Elle ne dit rien à Aviendha, mais au bout d’un moment, l’Aielle prit la parole.

— Si je peux servir l’honneur et vous aider en même temps, je me moque de servir les fins d’une autre Aes Sedai.

Elle semblait ne jamais comprendre, du moins pas complètement, qu’Elayne était Aes Sedai, elle aussi.

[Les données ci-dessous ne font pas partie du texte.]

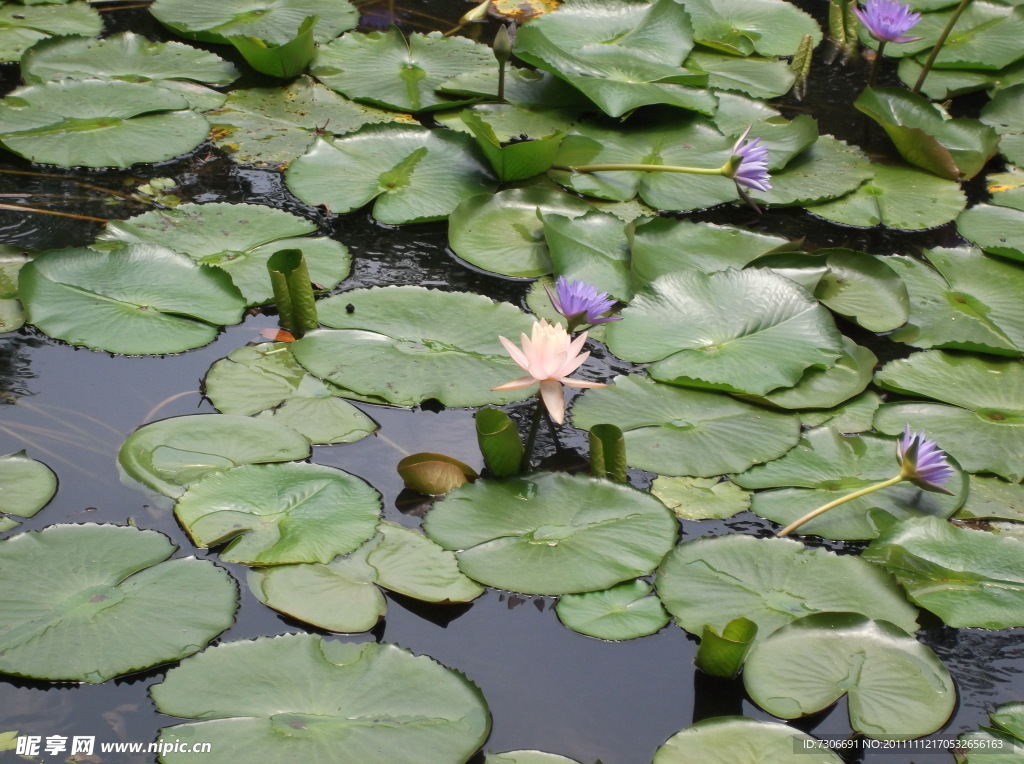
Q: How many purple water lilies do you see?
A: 4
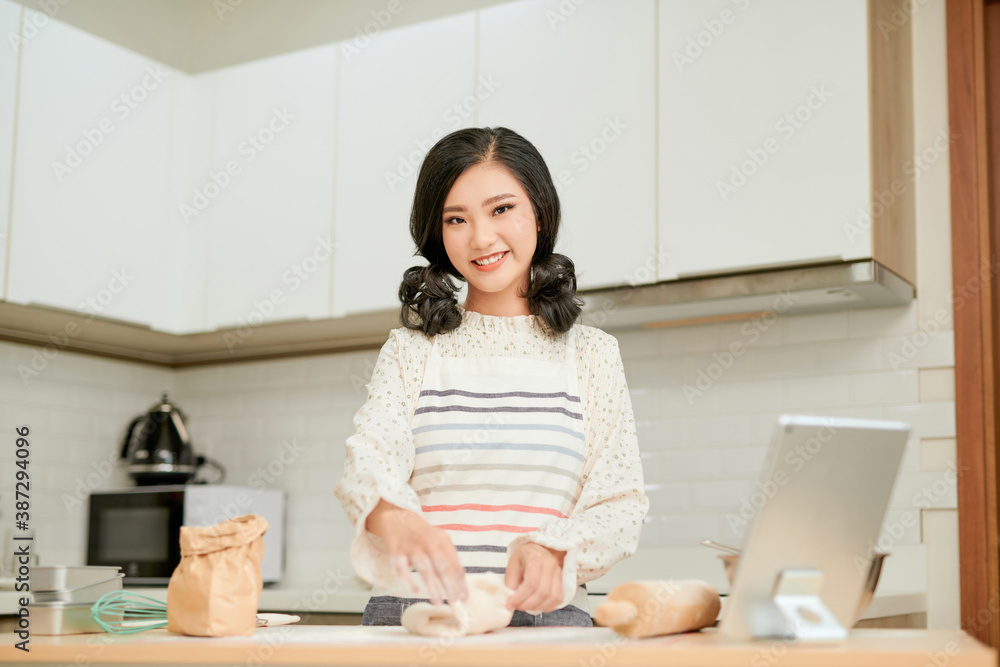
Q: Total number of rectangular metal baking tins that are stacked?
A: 3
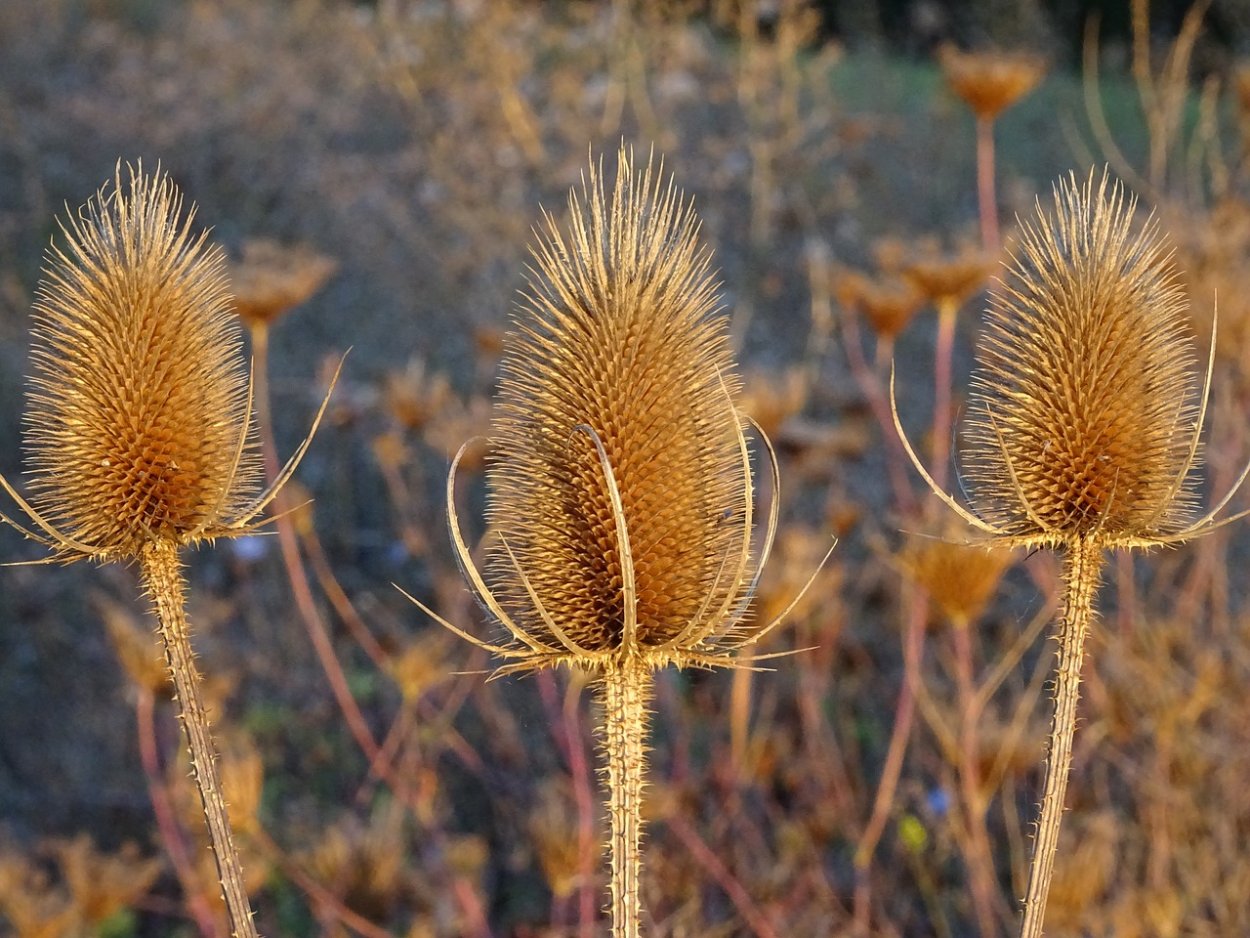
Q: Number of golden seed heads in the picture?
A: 3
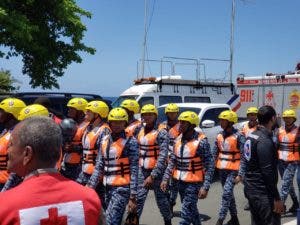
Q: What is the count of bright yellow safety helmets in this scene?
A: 12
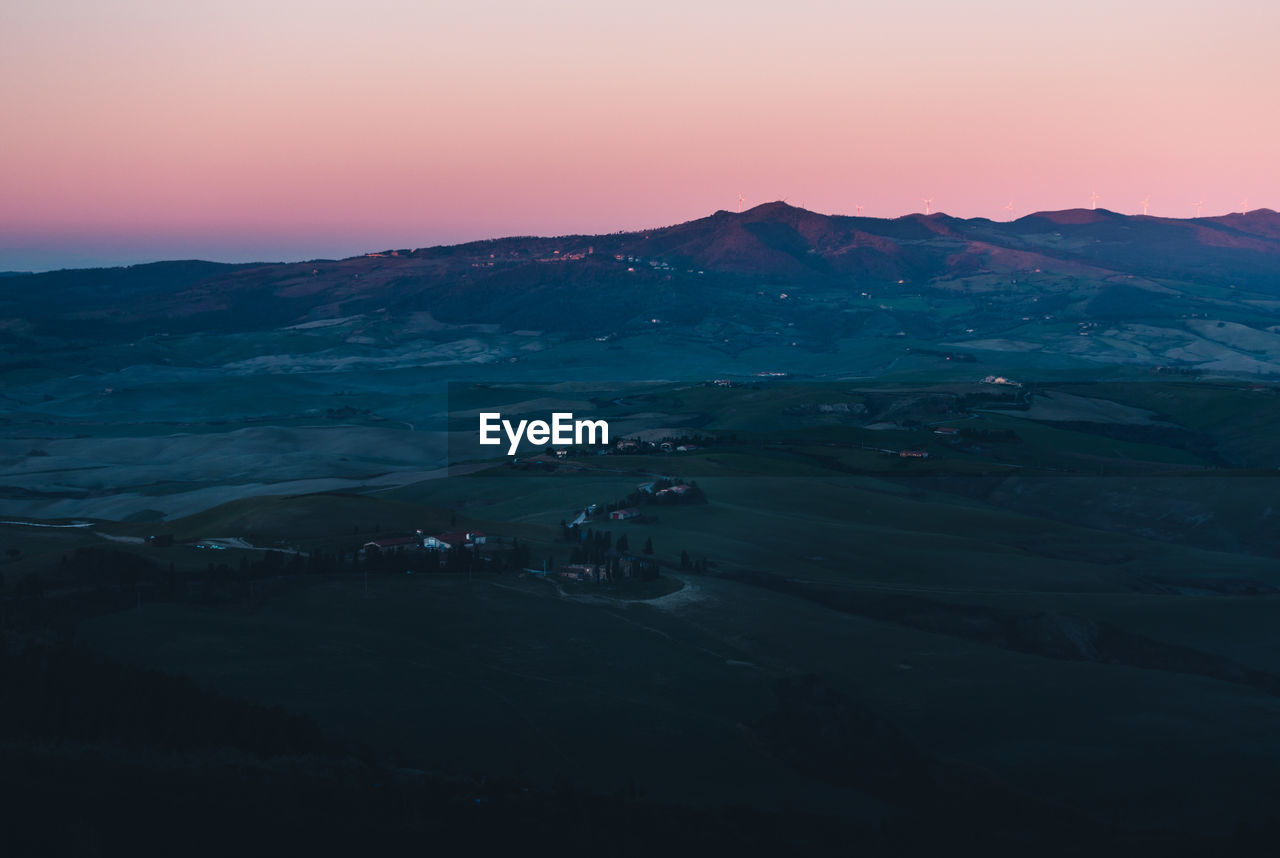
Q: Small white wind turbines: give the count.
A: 8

Elayne hésita, puis hocha la tête. Il fallait faire quelque chose pour modérer les Pourvoyeuses-de-Vent. Jusque-là, Merilille et les autres avaient fait preuve d’une indulgence remarquable, mais ça durerait jusqu’à quand ? Nynaeve pouvait exploser quand elle fixerait vraiment son attention sur les Atha’an Miere. Les rapports devaient rester aussi lisses que possible, le plus longtemps possible, mais si les Pourvoyeuses-de-Vent continuaient à croire qu’elles pouvaient toiser avec mépris les Aes Sedai, les problèmes menaçaient. La vie était plus complexe qu’elle ne l’imaginait à Caemlyn, malgré toutes les leçons qu’on lui avait données en tant que Fille-Héritière. Et encore beaucoup plus compliquée depuis qu’elle était entrée à la Tour.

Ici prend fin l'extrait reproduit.